Saving credit card.csv to credit card.csv
Saving loan.csv to loan.csv
Saving txn.csv to txn.csv


In [5]:
loan_df = spark.read.csv("/content/loan.csv", header=True, inferSchema=True)
credit_df = spark.read.csv("/content/credit card.csv", header=True, inferSchema=True)
txn_df = spark.read.csv("/content/txn.csv", header=True, inferSchema=True)

In [6]:
loan_df.printSchema()
credit_df.printSchema()
txn_df.printSchema()

root
 |-- Customer_ID: string (nullable = true)
 |-- Age: integer (nullable = true)
 |-- Gender: string (nullable = true)
 |-- Occupation: string (nullable = true)
 |-- Marital Status: string (nullable = true)
 |-- Family Size: integer (nullable = true)
 |-- Income: integer (nullable = true)
 |-- Expenditure: integer (nullable = true)
 |-- Use Frequency: integer (nullable = true)
 |-- Loan Category: string (nullable = true)
 |-- Loan Amount: string (nullable = true)
 |-- Overdue: integer (nullable = true)
 |--  Debt Record: string (nullable = true)
 |--  Returned Cheque: integer (nullable = true)
 |--  Dishonour of Bill: integer (nullable = true)

root
 |-- RowNumber: integer (nullable = true)
 |-- CustomerId: integer (nullable = true)
 |-- Surname: string (nullable = true)
 |-- CreditScore: integer (nullable = true)
 |-- Geography: string (nullable = true)
 |-- Gender: string (nullable = true)
 |-- Age: integer (nullable = true)
 |-- Tenure: integer (nullable = true)
 |-- Balance: dou

In [7]:
loan_df.show(5)
credit_df.show(5)
txn_df.show(5)

+-----------+---+------+------------+--------------+-----------+------+-----------+-------------+-------------+-----------+-------+------------+----------------+------------------+
|Customer_ID|Age|Gender|  Occupation|Marital Status|Family Size|Income|Expenditure|Use Frequency|Loan Category|Loan Amount|Overdue| Debt Record| Returned Cheque| Dishonour of Bill|
+-----------+---+------+------------+--------------+-----------+------+-----------+-------------+-------------+-----------+-------+------------+----------------+------------------+
|    IB14001| 30|  MALE|BANK MANAGER|        SINGLE|          4| 50000|      22199|            6|      HOUSING| 10,00,000 |      5|      42,898|               6|                 9|
|    IB14008| 44|  MALE|   PROFESSOR|       MARRIED|          6| 51000|      19999|            4|     SHOPPING|     50,000|      3|      33,999|               1|                 5|
|    IB14012| 30|FEMALE|     DENTIST|        SINGLE|          3| 58450|      27675|            

In [9]:
#Loan data use cases

print("\n# Number of loans in each category:")
loan_df.groupBy("Loan Category").count().show()

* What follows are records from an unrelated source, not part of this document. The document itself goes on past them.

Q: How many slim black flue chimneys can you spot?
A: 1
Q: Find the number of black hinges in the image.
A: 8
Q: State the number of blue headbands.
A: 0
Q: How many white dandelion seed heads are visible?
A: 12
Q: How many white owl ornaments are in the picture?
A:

# Number of loans in each category:
+------------------+-----+
|     Loan Category|count|
+------------------+-----+
|           HOUSING|   67|
|        TRAVELLING|   53|
|       BOOK STORES|    7|
|       AGRICULTURE|   12|
|         GOLD LOAN|   77|
|  EDUCATIONAL LOAN|   20|
|        AUTOMOBILE|   60|
|          BUSINESS|   24|
|COMPUTER SOFTWARES|   35|
|           DINNING|   14|
|          SHOPPING|   35|
|       RESTAURANTS|   41|
|       ELECTRONICS|   14|
|          BUILDING|    7|
|        RESTAURANT|   20|
|   HOME APPLIANCES|   14|
+------------------+-----+



In [10]:
print("\n# Number of people who have taken more than 1 lakh loan:")
loan_df.filter(col("Loan Amount") > 100000).select("Customer_ID").distinct().count()


# Number of people who have taken more than 1 lakh loan:


0

In [11]:
print("\n# Number of people with income greater than 60000 rupees:")
loan_df.filter(col("Income") > 60000).select("Customer_ID").distinct().count()

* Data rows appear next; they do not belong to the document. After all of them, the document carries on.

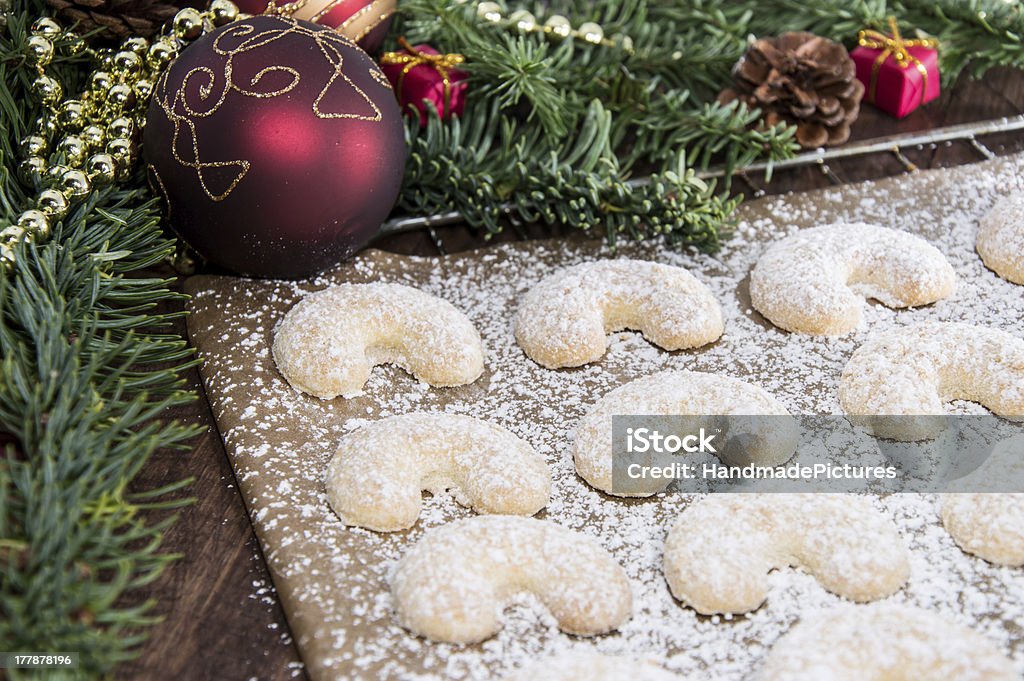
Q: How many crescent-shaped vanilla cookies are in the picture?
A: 12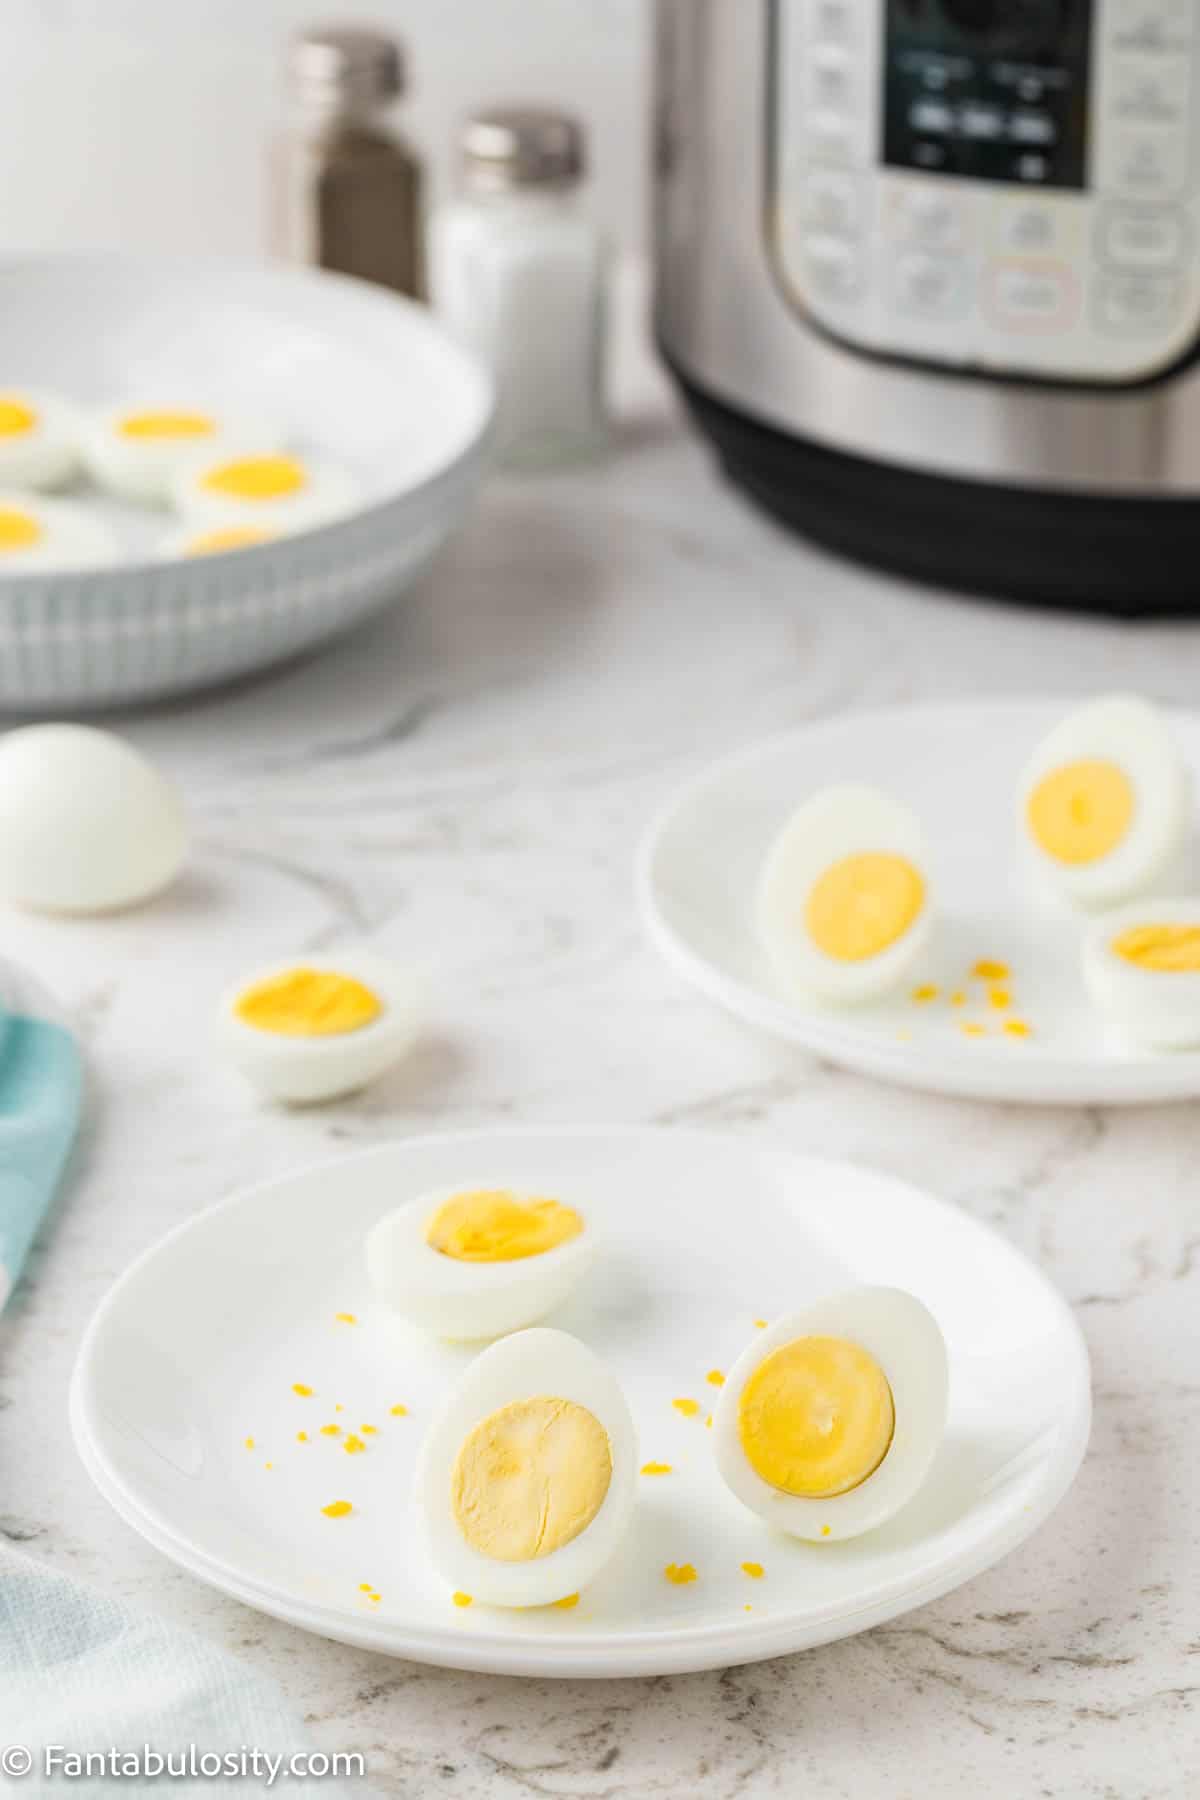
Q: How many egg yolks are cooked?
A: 12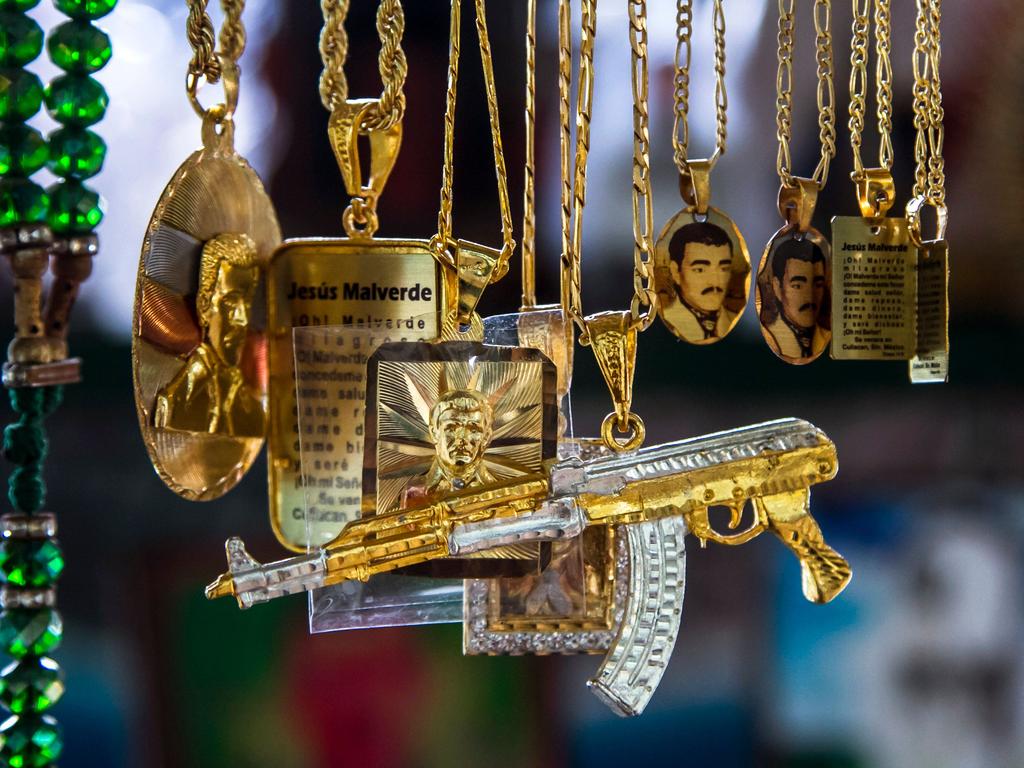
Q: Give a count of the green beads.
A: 14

# Number of people with income greater than 60000 rupees:


198

In [13]:
print("\n# Number of people with 2 or more returned cheques and income less than 50000:")
loan_df.filter((col(" Returned Cheque") >= 2) & (col("Income") < 50000)).select("Customer_ID").distinct().count()

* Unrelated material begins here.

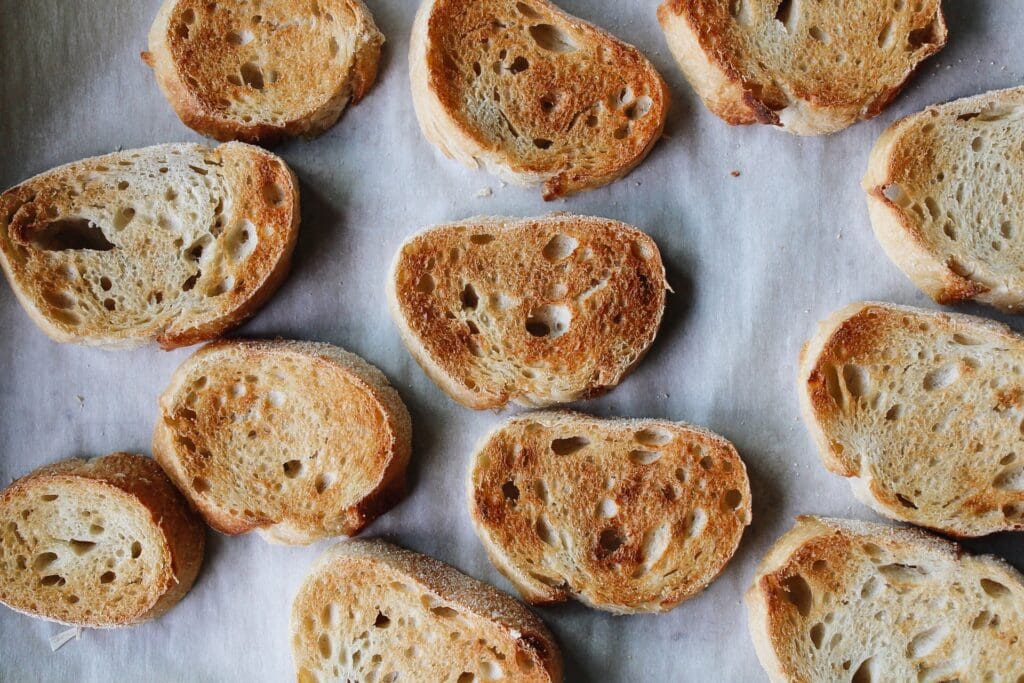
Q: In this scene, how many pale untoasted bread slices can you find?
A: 0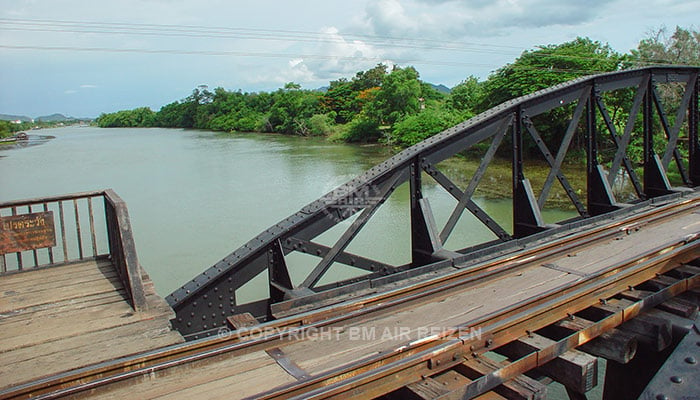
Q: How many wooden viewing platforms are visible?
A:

# Number of people with 2 or more returned cheques and income less than 50000:


136

In [14]:
print("\n# Number of people with 2 or more returned cheques and are single:")
loan_df.filter((col(" Returned Cheque") >= 2) & (col("Marital Status") == "Single")).select("Customer_ID").distinct().count()


# Number of people with 2 or more returned cheques and are single:


0

In [15]:
print("\n# Number of people with expenditure over 50000 a month:")
loan_df.filter(col("Expenditure") > 50000).select("Customer_ID").distinct().count()


# Number of people with expenditure over 50000 a month:


6

In [16]:
print("\n# Number of members likely eligible for credit card (Income > 50k, Returned Cheque = 0):")
loan_df.filter((col("Income") > 50000) & (col(" Returned Cheque") == 0)) \
       .select("Customer_ID").distinct().count()



# Number of members likely eligible for credit card (Income > 50k, Returned Cheque = 0):


22

In [17]:
# Credit card use cases
print("\n# Credit card users in Spain:")
credit_df.filter(col("Geography") == "Spain").select("CustomerId").distinct().count()


# Credit card users in Spain:


2477

In [18]:
print("\n# Number of members who are likely eligible (CreditScore > 650) and active in the bank:")
credit_df.filter((col("CreditScore") > 650) & (col("IsActiveMember") == 1)) \
         .select("CustomerId").distinct().count()



# Number of members who are likely eligible (CreditScore > 650) and active in the bank:


2655

In [20]:
from pyspark.sql.functions import col, max as max_, min as min_, sum as sum_, to_date

In [21]:
txn_df = txn_df.toDF(*[c.strip().replace(" ", "_") for c in txn_df.columns])

In [22]:
txn_df = txn_df.withColumn("WITHDRAWAL_AMT", col("WITHDRAWAL_AMT").cast("double")) \
               .withColumn("DEPOSIT_AMT", col("DEPOSIT_AMT").cast("double")) \
               .withColumn("BALANCE_AMT", col("BALANCE_AMT").cast("double")) \
               .withColumn("VALUE_DATE", to_date("VALUE_DATE", "dd-MM-yyyy"))

In [23]:
print("\n# Maximum withdrawal amount in transactions:")
txn_df.select(max_("WITHDRAWAL_AMT").alias("Max_Withdrawal")).show()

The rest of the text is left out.